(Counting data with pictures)

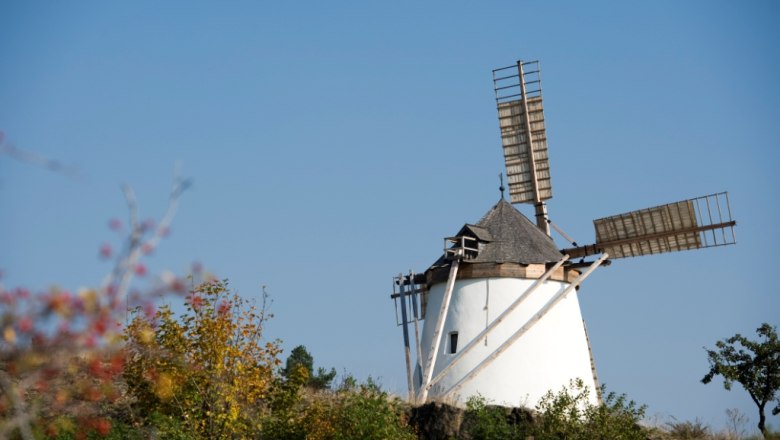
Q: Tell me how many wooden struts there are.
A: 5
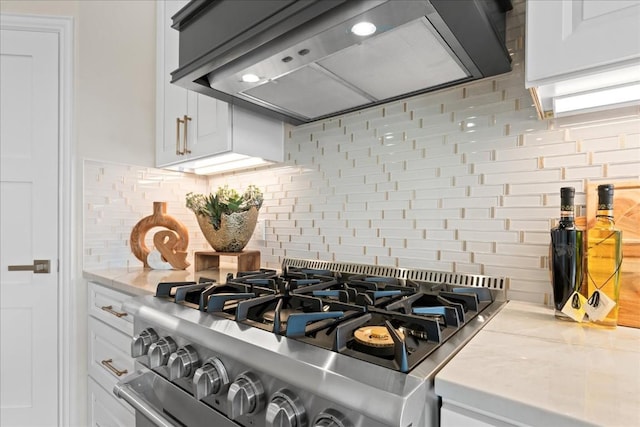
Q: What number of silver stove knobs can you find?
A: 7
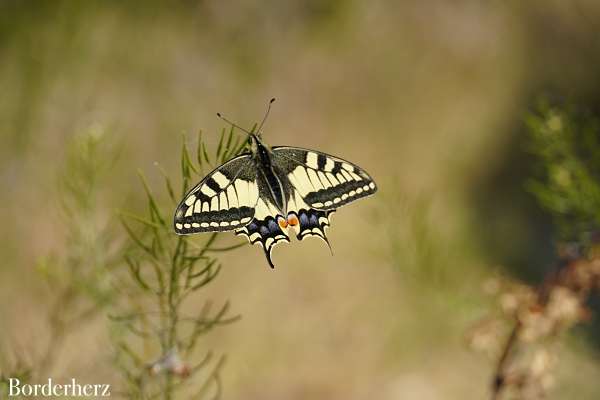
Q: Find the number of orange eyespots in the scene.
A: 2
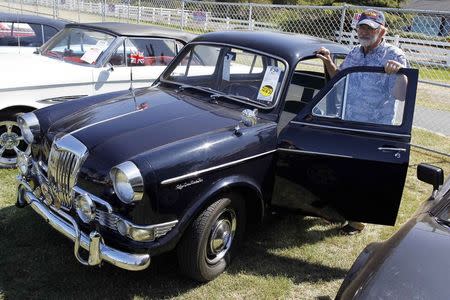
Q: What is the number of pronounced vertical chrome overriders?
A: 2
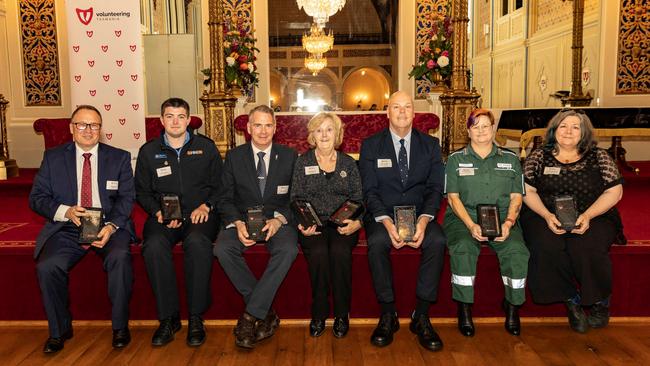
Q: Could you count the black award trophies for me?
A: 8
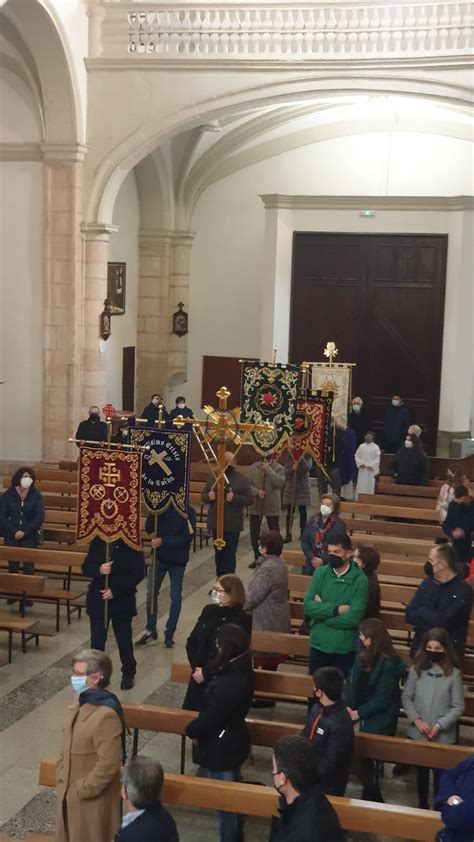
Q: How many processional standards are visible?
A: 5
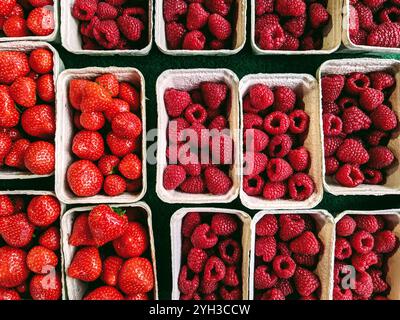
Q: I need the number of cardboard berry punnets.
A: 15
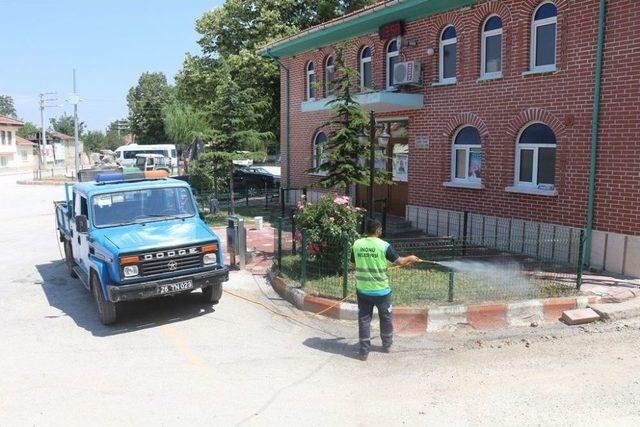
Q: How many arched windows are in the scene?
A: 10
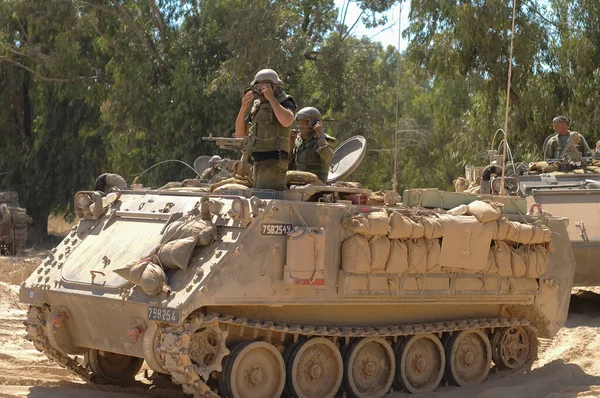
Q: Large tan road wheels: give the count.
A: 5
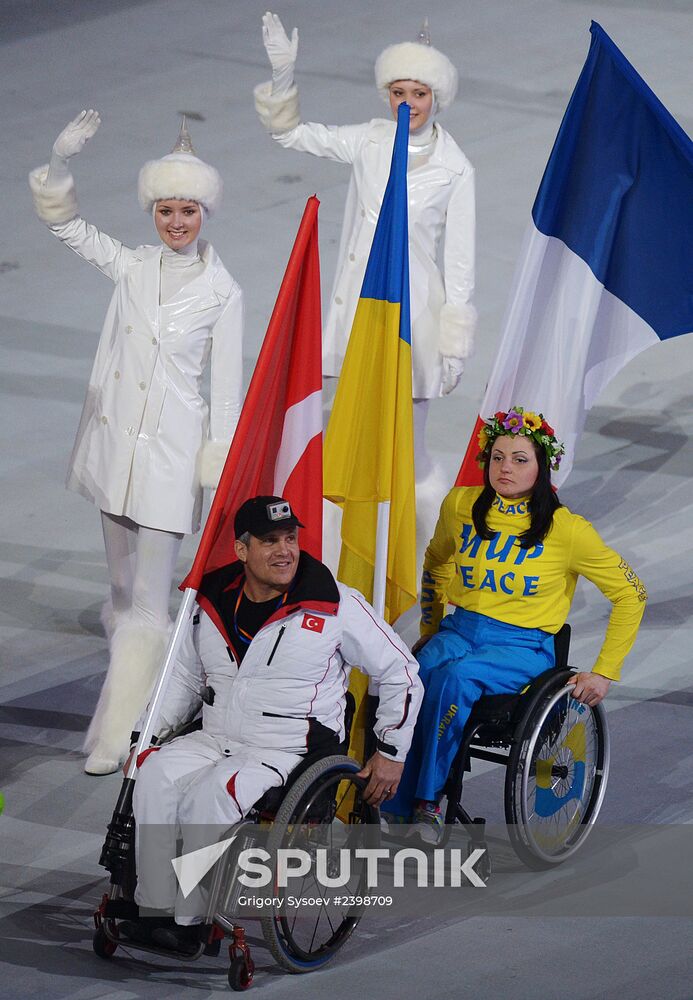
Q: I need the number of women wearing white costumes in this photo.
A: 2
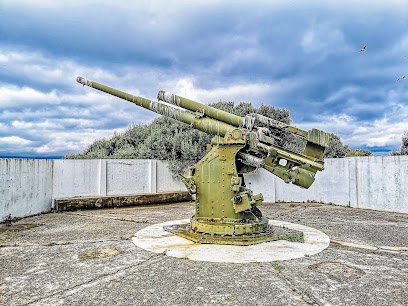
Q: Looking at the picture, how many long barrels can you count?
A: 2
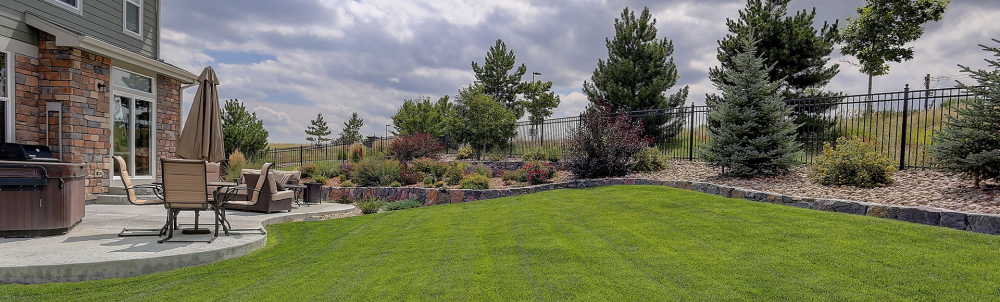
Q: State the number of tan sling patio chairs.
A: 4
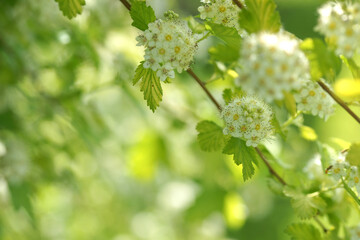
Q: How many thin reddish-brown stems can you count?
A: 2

**Exercise details:**
Whenever a line of the data contains "need", it counts; state how many such lines there are, with nothing added.

**Answer to this exercise:**
2